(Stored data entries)
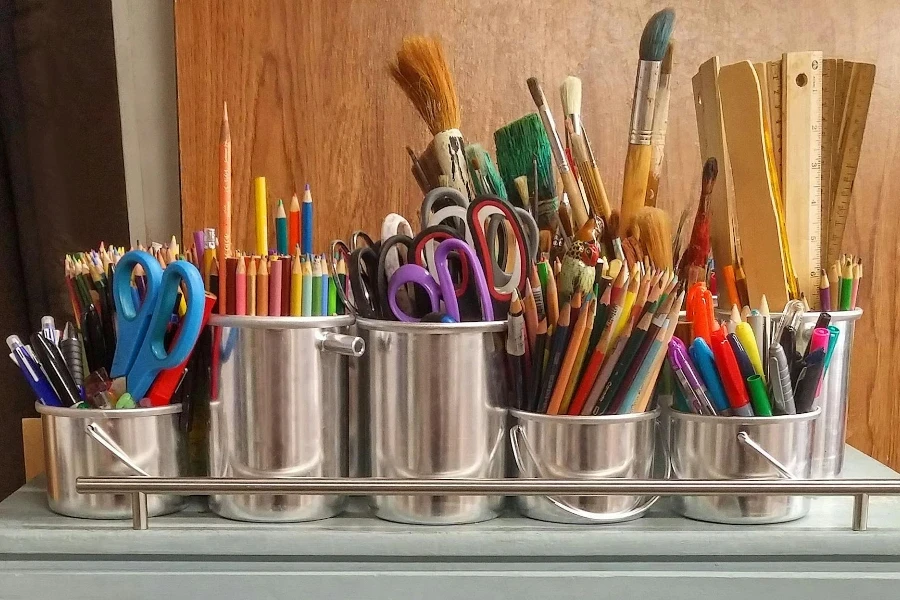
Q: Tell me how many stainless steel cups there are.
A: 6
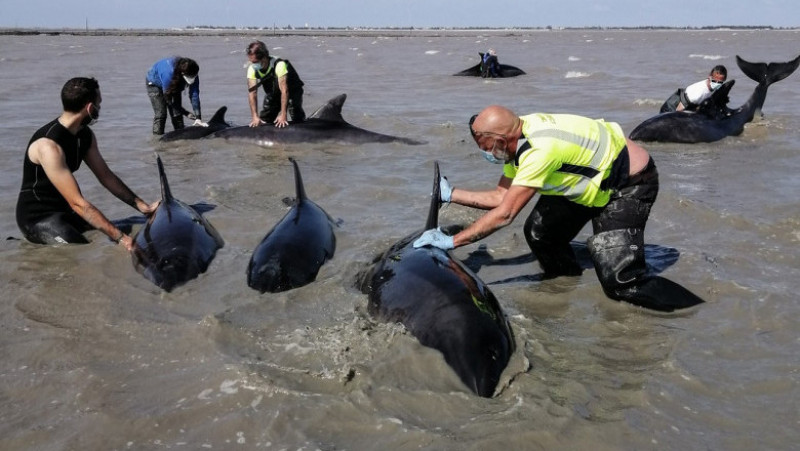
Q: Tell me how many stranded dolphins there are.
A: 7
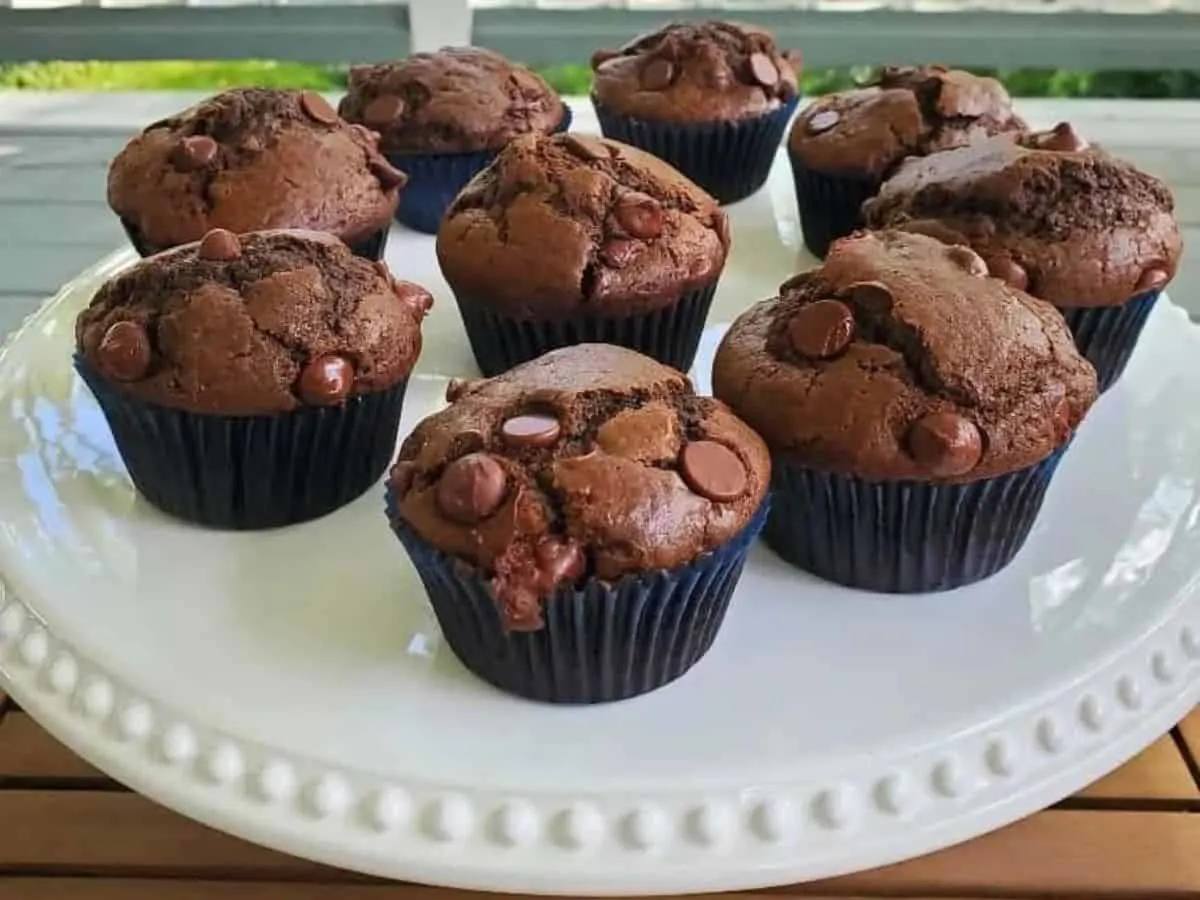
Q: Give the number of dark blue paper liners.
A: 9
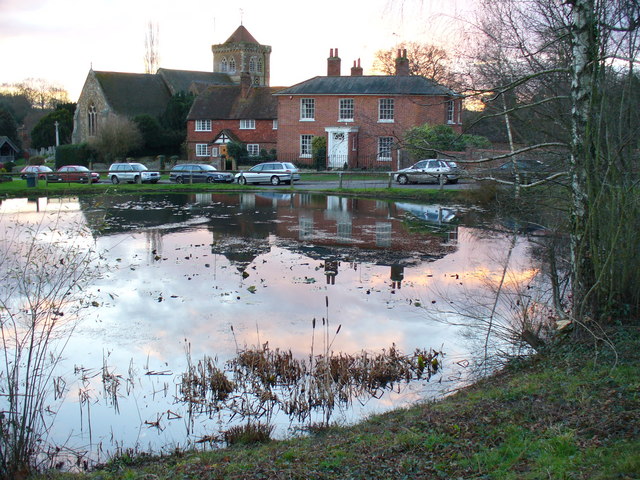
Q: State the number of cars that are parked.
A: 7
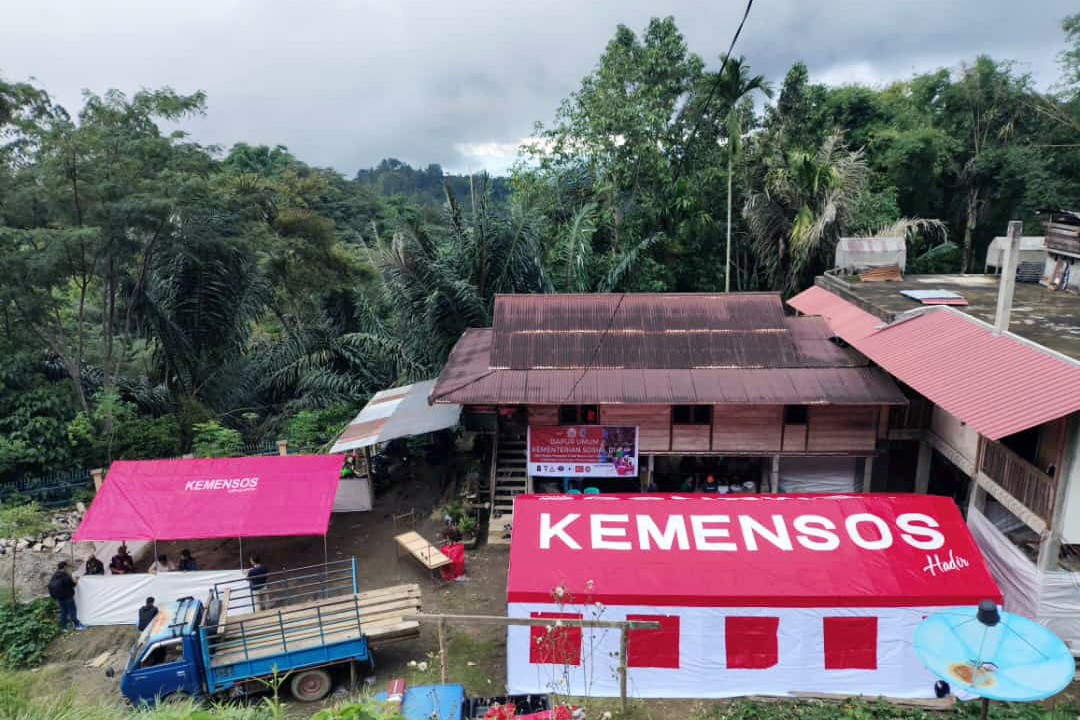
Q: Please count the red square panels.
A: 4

# Prompt
Counting only lines that contain "there", what is the total for the entries above? Give the number alone.

# Answer below
2